All very screwy, Reardon thought, and all pointing more and more away from the mob. It was all very well to kid about Women’s Lib and all that, but the fact was that the mob didn’t use women for muscle. To do so would have required imagination, and that was the one commodity the Syndicate lacked in profusion. Still, all three of the victims had only one thing in common that was apparent, and that was their connection with the mob, so it was a little early to toss that one aside. He frowned. Someone hankering to take over? All at the same time? And one of them a woman? Stop trying to figure it out without facts, Reardon, he told himself sternly, and reached for the telephone.

He dialed, spoke, hung up and waited. In a few minutes Dondero appeared, followed by Bennett. Reardon motioned both the sergeants to chairs.

“Don, what about that alley search last night?”

Dondero sat down and dragged out a cigarette, lighting it and tossing the match toward the wastebasket. It missed. He shook his head.

“James, mon lieutenant, we went through every ashcan in the neighborhood, and the result was nothing. Zero. Zilch. I did find out that we’re living in a wasteful age, but I knew that before. People throw out things in better condition than some of the stuff I had to wear or eat when I was a kid — and I wouldn’t call the Embarcadero at Berry the swankest neighborhood in the world. You know, Jim, you can get a pretty good idea of people from studying their garbage. I’m surprised sociologists haven’t thought of that before. Now, you take that area—” He suddenly seemed to realize that the sociological aspect of his report wasn’t exactly what the lieutenant wanted. He brushed ash from his cigarette into an ashtray and went on. “Anyway, you know the place, a couple of bars, mostly warehouses, a couple of old flophouses, a couple of diners open days, closed nights, mostly. Anyway, we went through everything, basements, stairwells, the works. I’m surprised none of those old tenements fell down on us.”

“How about across the Embarcadero?”

“Ferguson checked all the containers for at least three blocks each way — nothing. There were a couple of truck drivers sleeping on the pullman in their cabs, and all we got out of them in the way of information was to be told go away and let them sleep.”

“Ships?”

“The Pacific Rancher is at Pier Forty-Two and the Hawaiian Banker at Forty-Four.

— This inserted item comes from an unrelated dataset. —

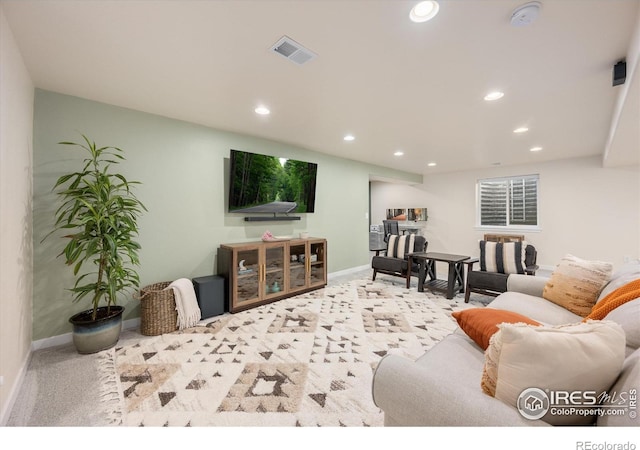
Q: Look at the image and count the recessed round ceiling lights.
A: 8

The Rancher had a watchman on deck at the time, but he says he was aft punching clocks. The Banker, nobody.”

Reardon frowned. “So if he didn’t cross the Embarcadero — and it seems to me he’d be taking a big chance of being seen crossing, and also he’d be trapping himself if he was chased that side of the street — where did he disappear to?”

Dondero held up a hand. “Don’t get excited. Who said he disappeared? He walked out and nobody saw him afterwards, that’s all. He didn’t exactly go up in a puff of smoke.” He puffed furiously on his cigarette a moment, thinking. “Let’s say you’re right, and he’d stick to the south side of the Embarcadero. Then we have to assume he went down one of those alleys. And if he did, he could have come out almost anyplace. They got a maze there. The city fathers forgot about that end of the Embarcadero, I fear me, James, when they were handing out slum clearance funds.”

“Or he could have gone down Berry itself—”

“Or he could have gone up in a puff of smoke,” Dondero said. “I know I ruled it out before, but I could be wrong.” He sighed mightily and took a drag on his cigarette. “Anyway, what I’m trying to say is that we didn’t find anything to help.”

“Great.” Reardon tapped his fingers restlessly on the blotter of his desk. He looked at Bennett and then swung his chair to face Dondero. “Incidentally, you might be interested to know that man they found dead in that painter’s net on the Bay Bridge was Ray Martin—”

There was an intake of breath from Bennett. Dondero’s eyebrows shot up.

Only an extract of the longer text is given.